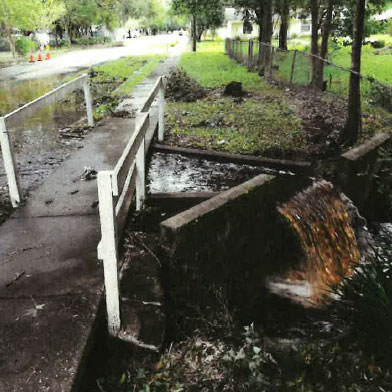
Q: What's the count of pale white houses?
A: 1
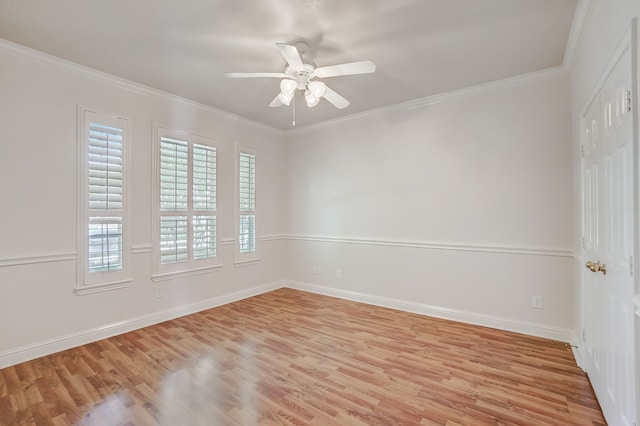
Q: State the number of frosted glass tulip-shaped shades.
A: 4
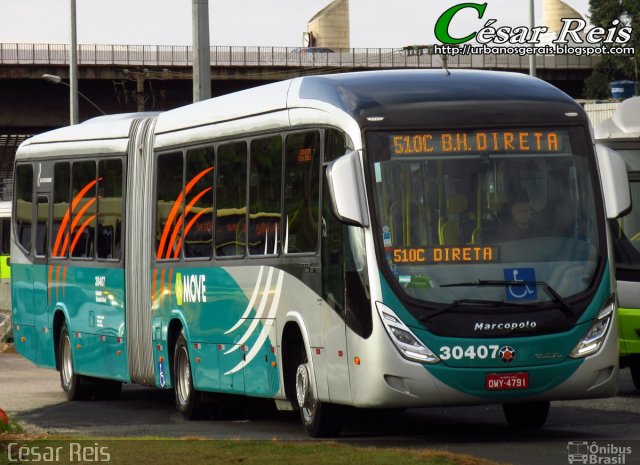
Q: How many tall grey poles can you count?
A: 3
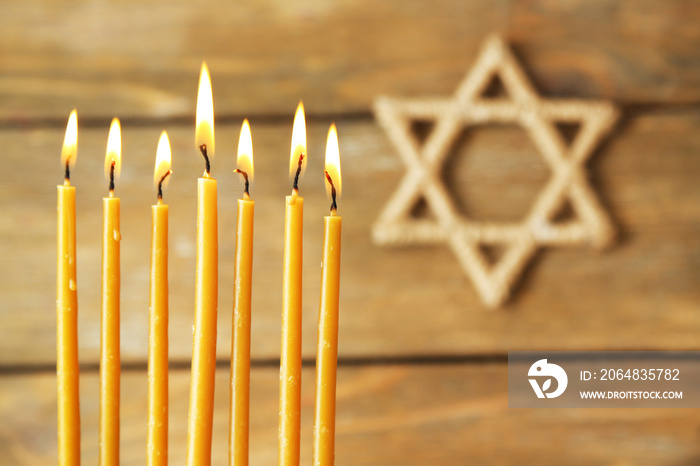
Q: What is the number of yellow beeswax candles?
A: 7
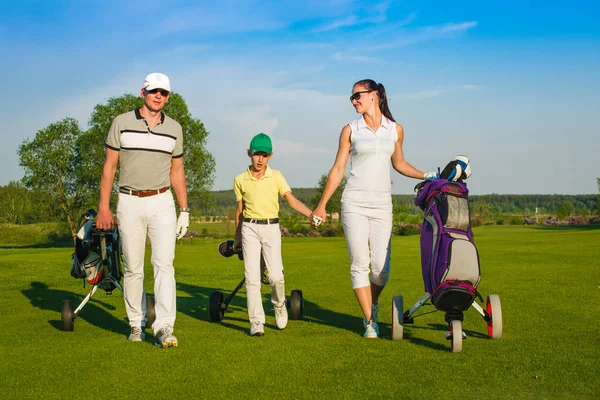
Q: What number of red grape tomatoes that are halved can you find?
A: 0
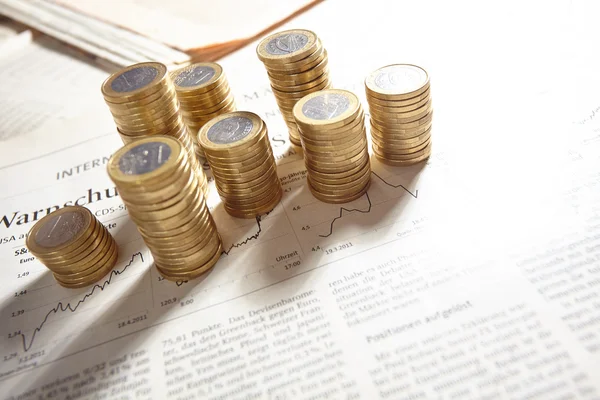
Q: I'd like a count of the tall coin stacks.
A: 7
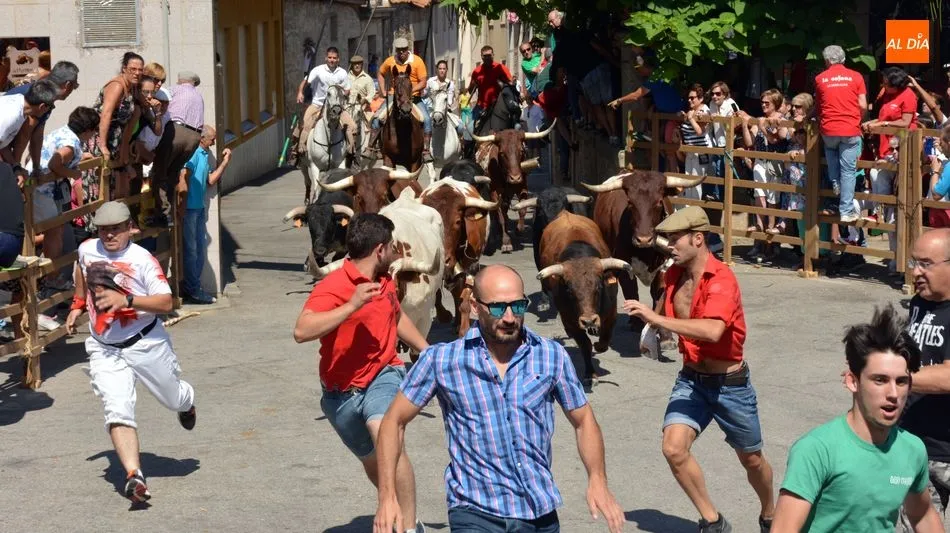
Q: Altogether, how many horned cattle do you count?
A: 9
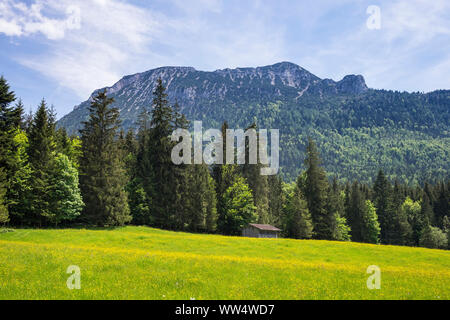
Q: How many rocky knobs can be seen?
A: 1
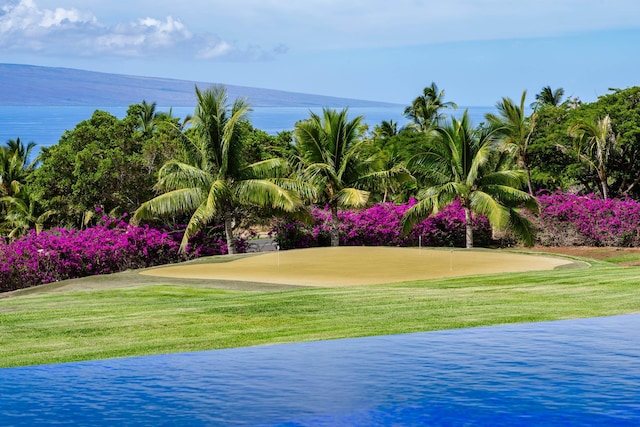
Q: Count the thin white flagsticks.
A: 3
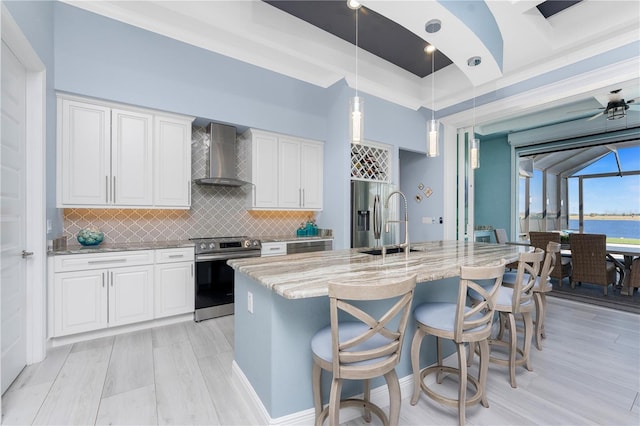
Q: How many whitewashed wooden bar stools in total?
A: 4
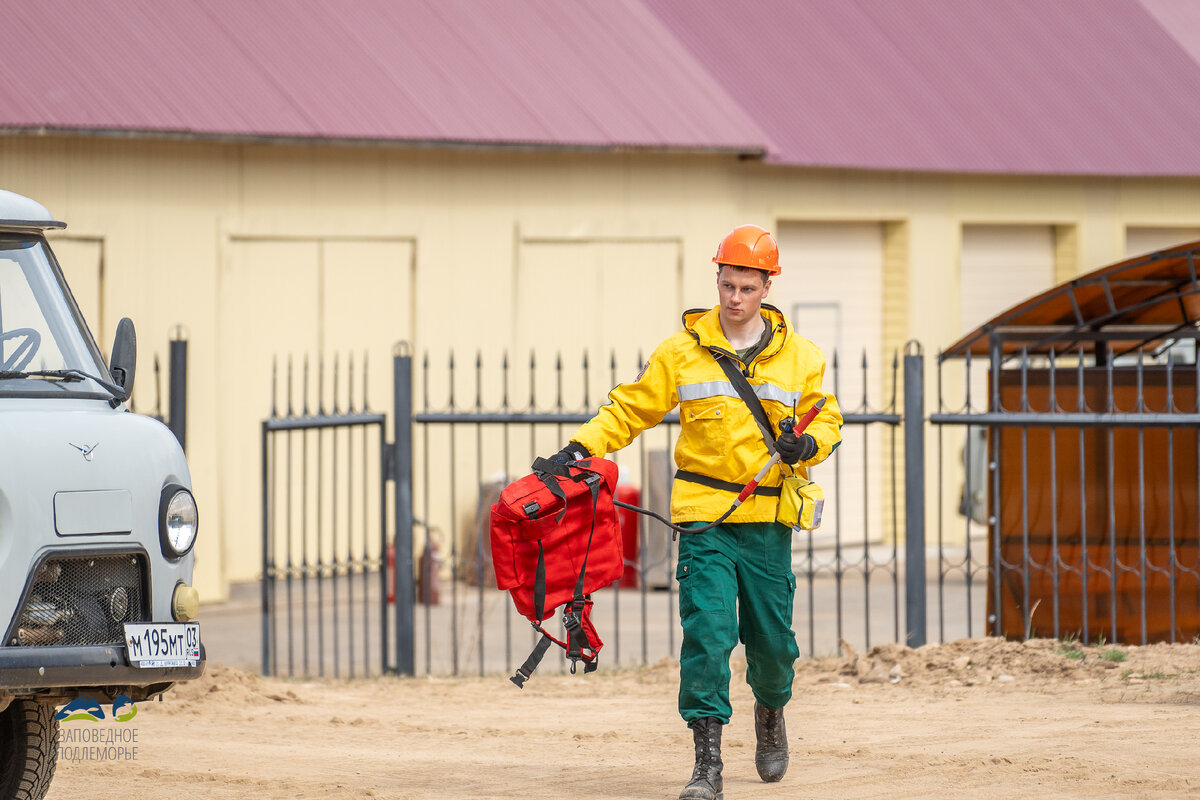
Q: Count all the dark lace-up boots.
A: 2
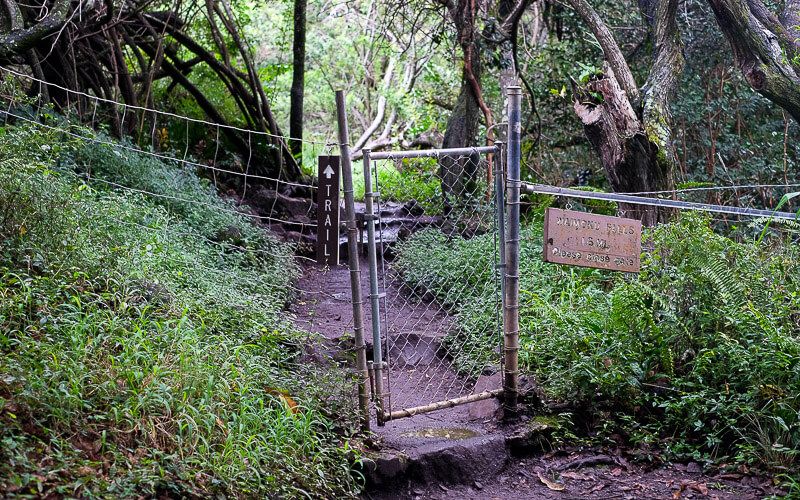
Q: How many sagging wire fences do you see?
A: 1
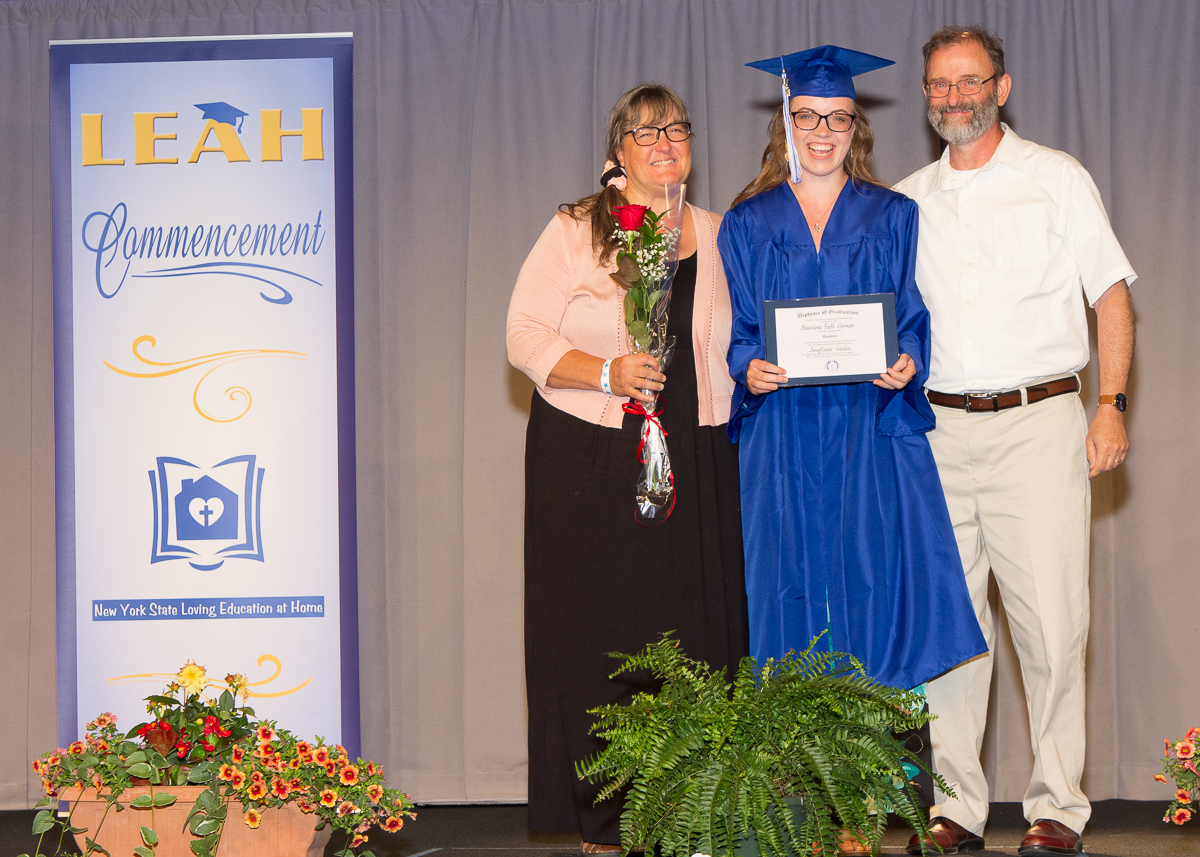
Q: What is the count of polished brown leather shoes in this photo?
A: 2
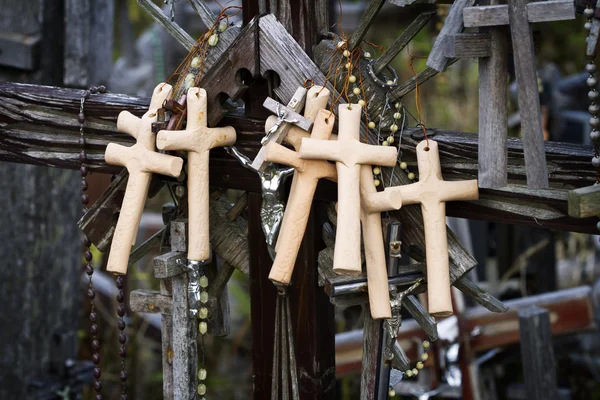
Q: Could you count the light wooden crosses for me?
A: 8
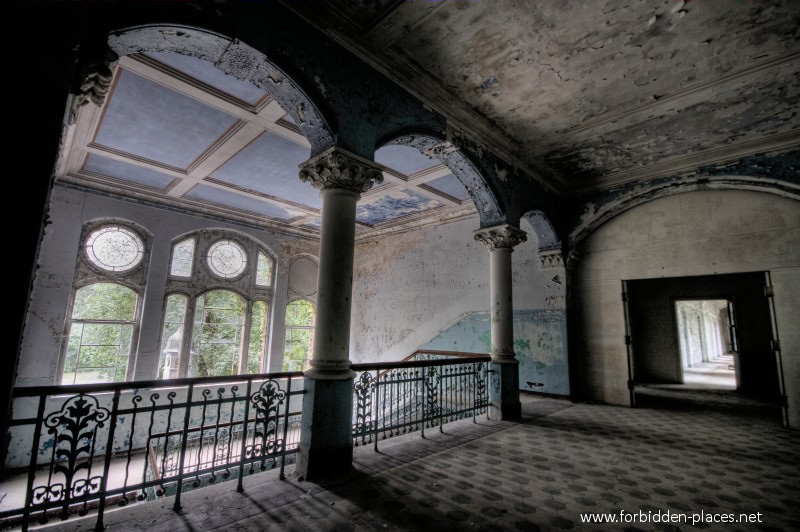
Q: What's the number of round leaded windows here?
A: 2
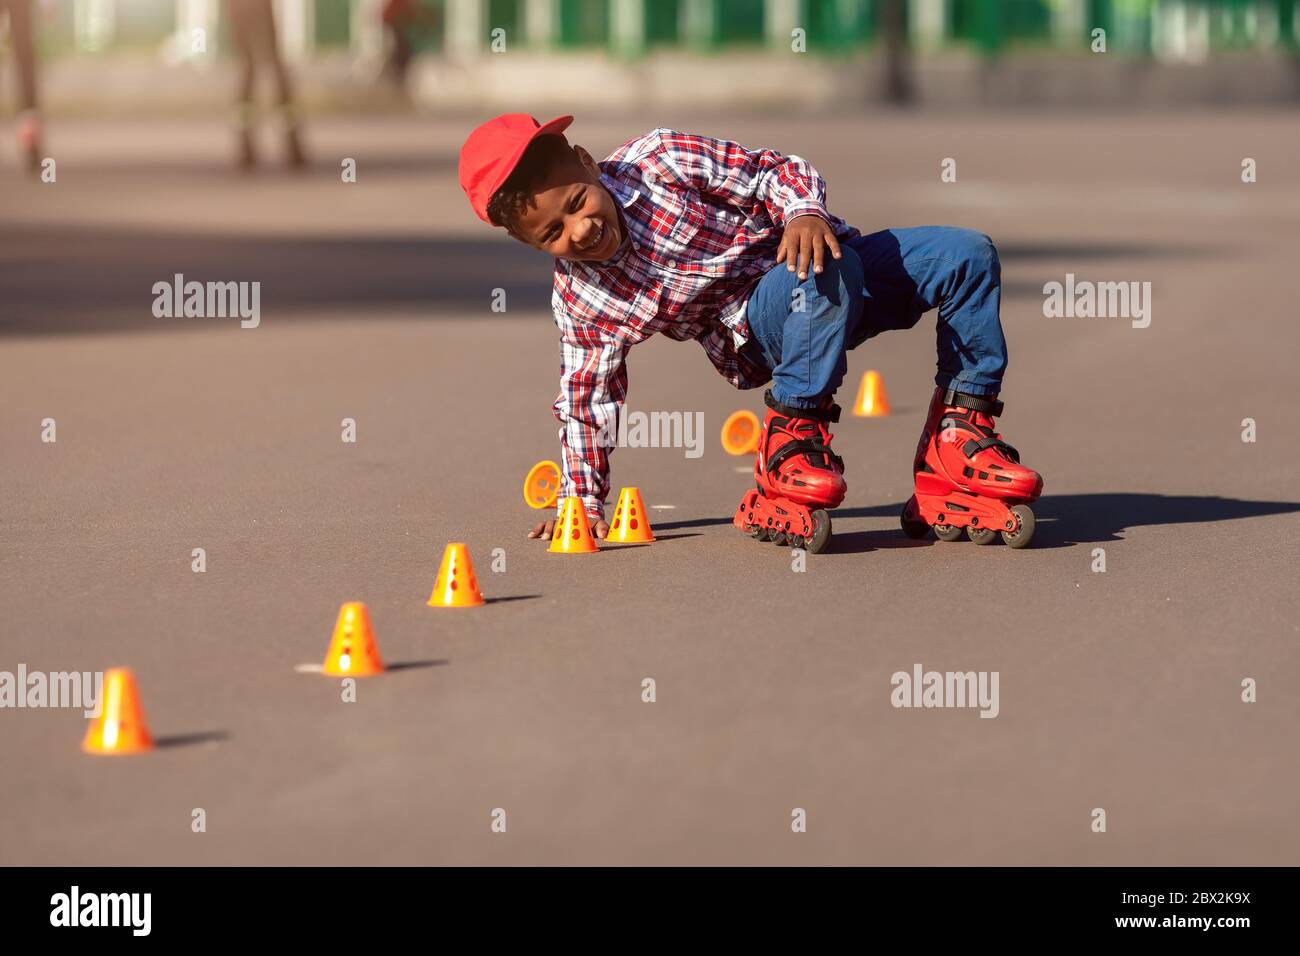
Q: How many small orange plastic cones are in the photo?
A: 8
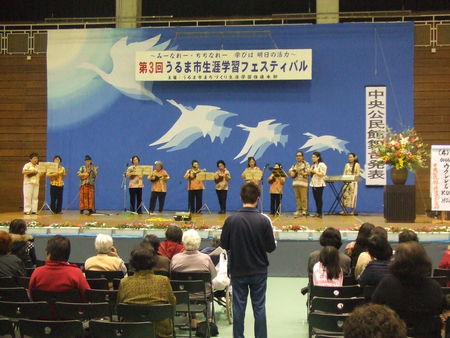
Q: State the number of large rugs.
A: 0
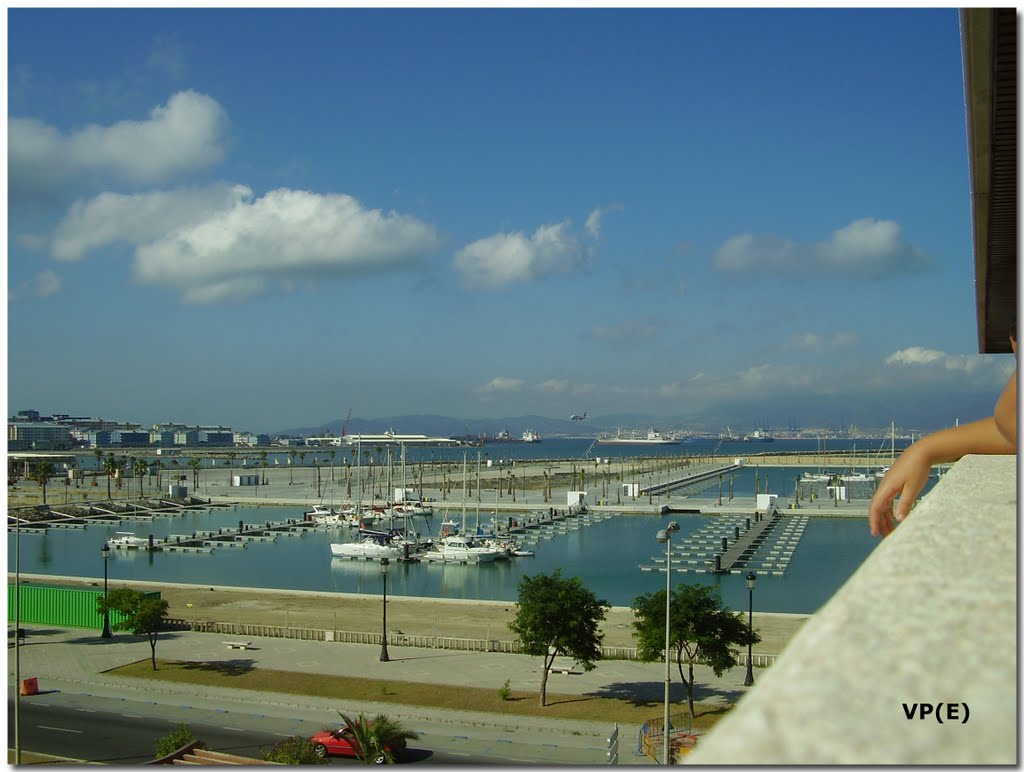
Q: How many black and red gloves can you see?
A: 0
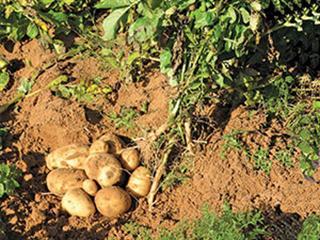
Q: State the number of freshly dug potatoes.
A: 10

• **What to produce**
Restate, word for word, each line from the line containing "Q: Altogether, how" through the end of the entries above; the pictures are not part of the copy.

• **Answer section**
Q: Altogether, how many horned cattle do you count?
A: 9
Q: How many rocky knobs can be seen?
A: 1
Q: Count the thin white flagsticks.
A: 3
Q: How many whitewashed wooden bar stools in total?
A: 4
Q: Count all the dark lace-up boots.
A: 2
Q: How many sagging wire fences do you see?
A: 1
Q: What is the count of polished brown leather shoes in this photo?
A: 2
Q: Could you count the light wooden crosses for me?
A: 8
Q: What's the number of round leaded windows here?
A: 2
Q: How many small orange plastic cones are in the photo?
A: 8
Q: State the number of large rugs.
A: 0
Q: How many black and red gloves can you see?
A: 0
Q: State the number of freshly dug potatoes.
A: 10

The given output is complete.